La proposition de loi sur l’organisation du référendum a été déclarée recevable à l’Assemblée nationale. Présenté comme un texte technique, ce projet inquiète déjà l’opposition. Elle craint une ouverture vers une réforme constitutionnelle.
Le référendum en RDC revient au centre du débat
Le débat sur le référendum en RDC revient au cœur de la vie politique. L’Assemblée nationale a déclaré recevable une proposition de loi sur son organisation.
Le député Paul-Gaspard Ngondankoy porte ce texte. Il l’a présenté comme une initiative destinée à moderniser le cadre légal du référendum.
Après son examen en plénière, l’Assemblée nationale l’a transmis à la commission Politique, administrative et juridique. Cette commission dispose de dix jours pour déposer son rapport.
Pour son initiateur, cette proposition répond à un besoin juridique. Selon lui, la loi encore utilisée date de la période de transition. Il estime donc nécessaire d’adapter les règles du référendum au contexte institutionnel actuel. Le texte doit préciser les conditions d’organisation, les procédures et les règles applicables en cas de contestation.
Mais le sujet dépasse vite le cadre technique. En RDC, toute question liée au référendum touche aussi au débat constitutionnel.

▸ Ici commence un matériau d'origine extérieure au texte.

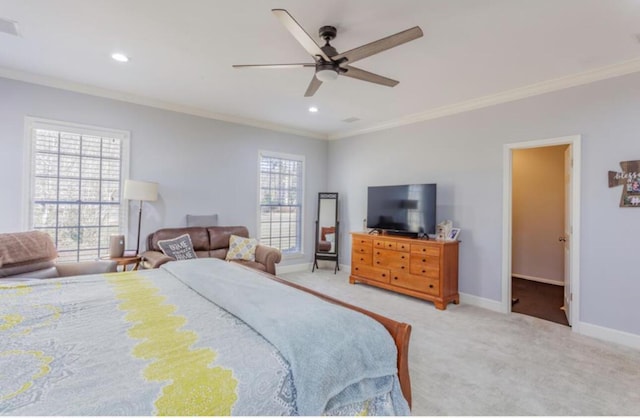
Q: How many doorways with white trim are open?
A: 1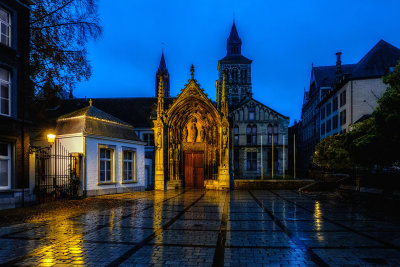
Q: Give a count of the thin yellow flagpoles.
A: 4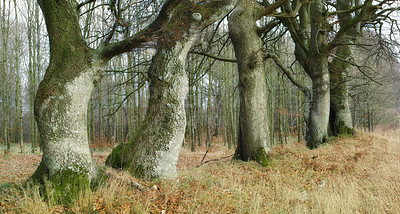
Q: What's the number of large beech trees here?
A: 5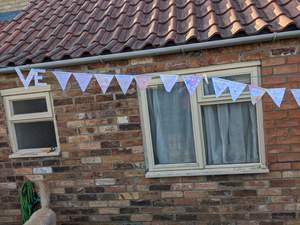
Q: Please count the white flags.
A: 12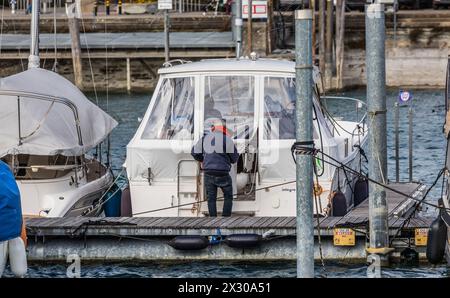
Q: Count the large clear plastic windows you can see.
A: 3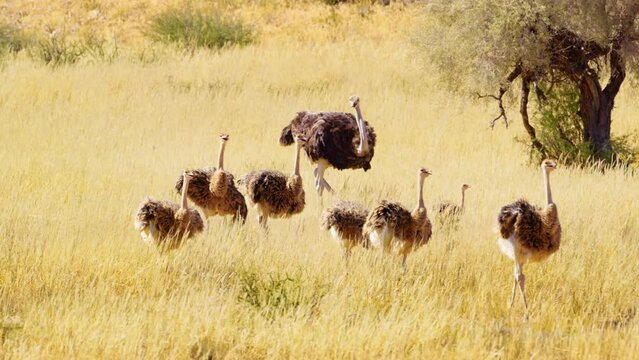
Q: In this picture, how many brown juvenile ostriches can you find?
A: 7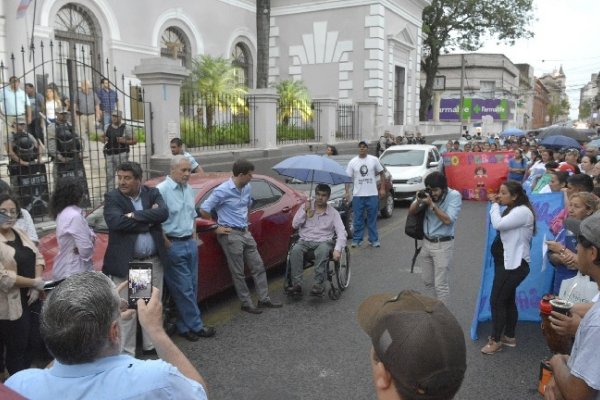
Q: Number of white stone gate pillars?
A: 4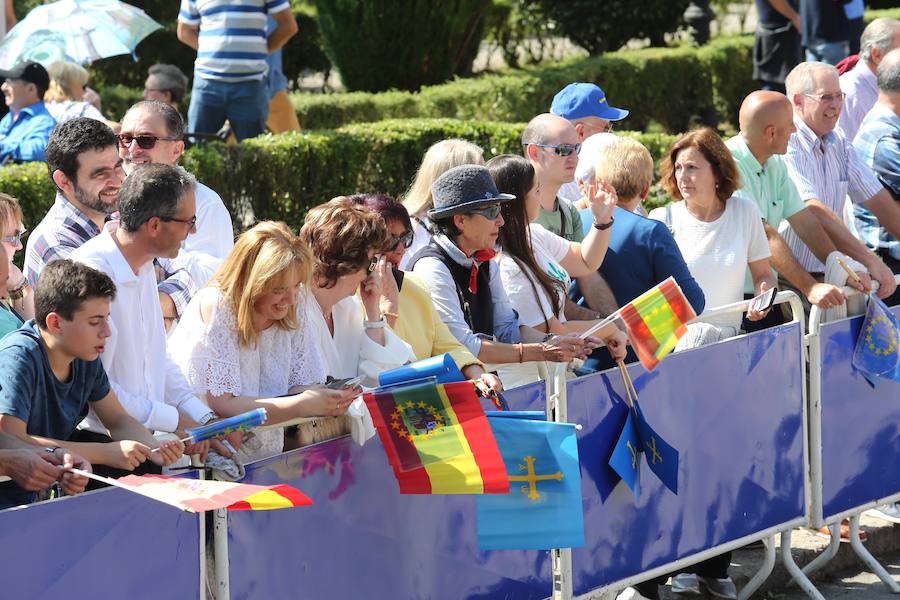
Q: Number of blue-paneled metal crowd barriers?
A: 4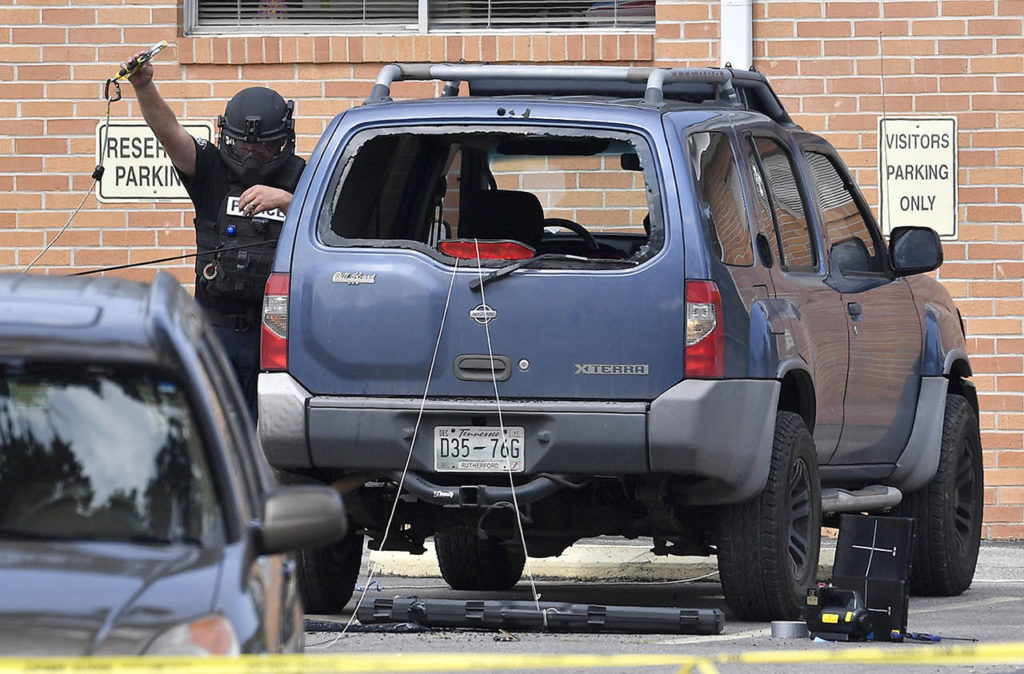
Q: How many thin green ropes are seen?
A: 0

L’opposition redoute une manœuvre politique. Elle craint que cette loi serve plus tard à ouvrir la voie à une réforme de la Constitution. Plusieurs opposants rappellent l’importance de l’article 220. Cet article protège notamment la durée et le nombre des mandats présidentiels. Il protège aussi la forme républicaine de l’État et l’indépendance du pouvoir judiciaire.

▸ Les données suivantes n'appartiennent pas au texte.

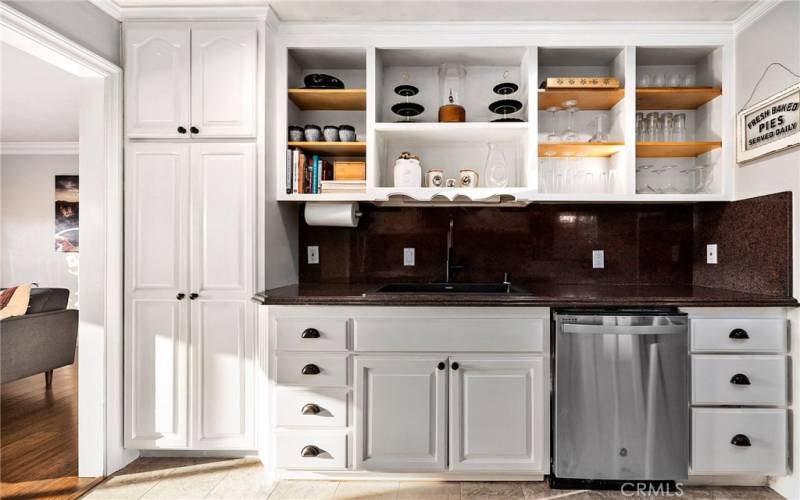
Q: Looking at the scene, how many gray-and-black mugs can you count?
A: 4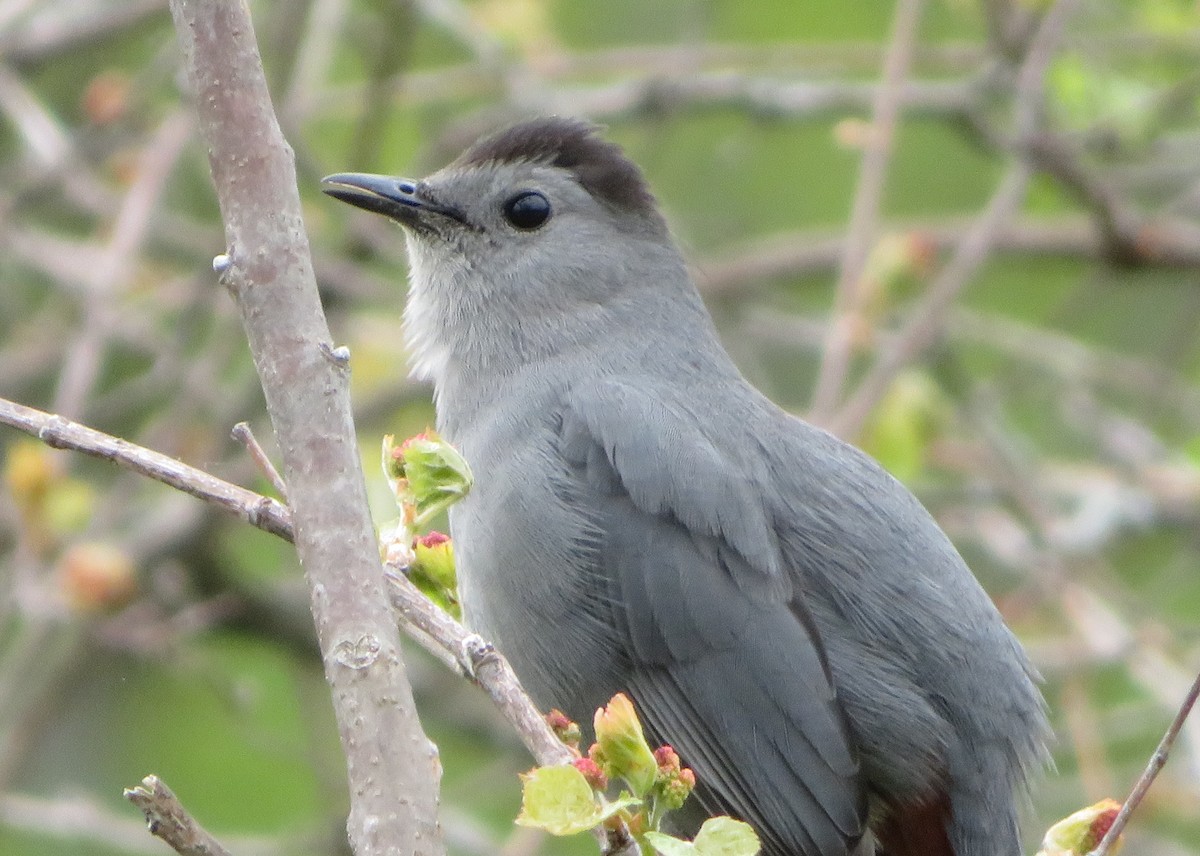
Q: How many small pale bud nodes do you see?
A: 2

La confiance au cœur du débat
Pour la majorité, cette loi vise seulement à encadrer un mécanisme prévu par la Constitution. Pour l’opposition, le risque politique reste réel.
Le véritable enjeu reste donc la confiance. Un référendum peut renforcer la démocratie quand les règles sont claires. Il peut aussi créer des tensions lorsqu’une partie de la classe politique doute des intentions du pouvoir.

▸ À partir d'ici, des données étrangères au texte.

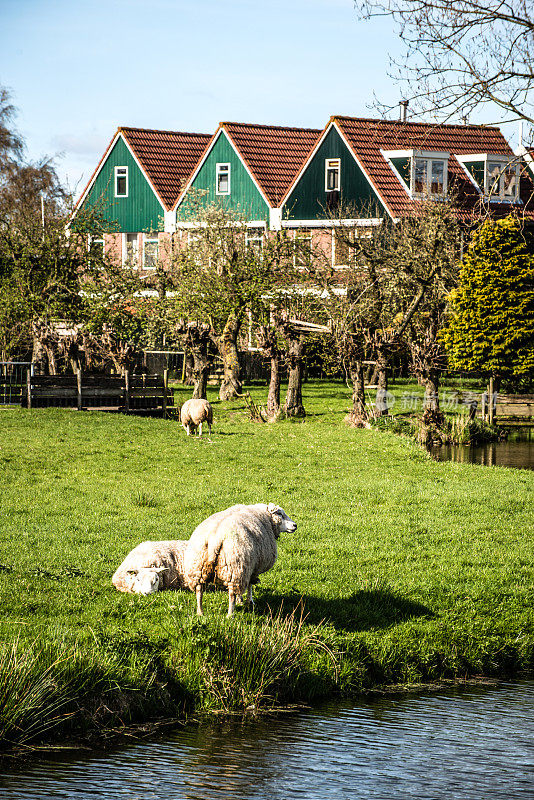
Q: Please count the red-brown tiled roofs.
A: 3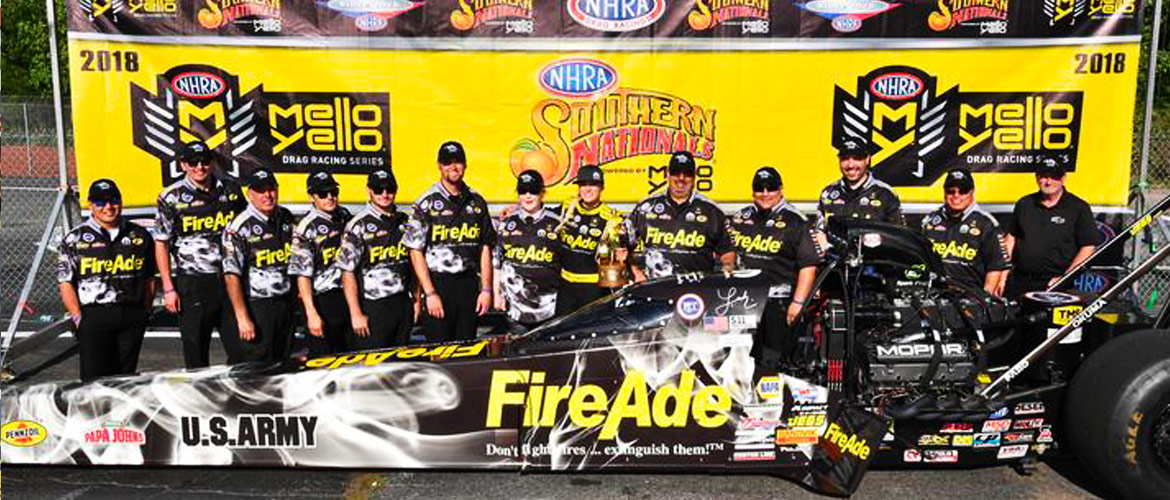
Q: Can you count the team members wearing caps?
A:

Dans ce contexte, le rapport de la commission PAJ sera très attendu. Il devra clarifier la portée du texte et les garanties prévues.
En RDC, la question du référendum ne concerne pas seulement une procédure. Elle rouvre un débat plus large sur les limites du pouvoir, la stabilité des institutions et la confiance entre dirigeants et citoyens.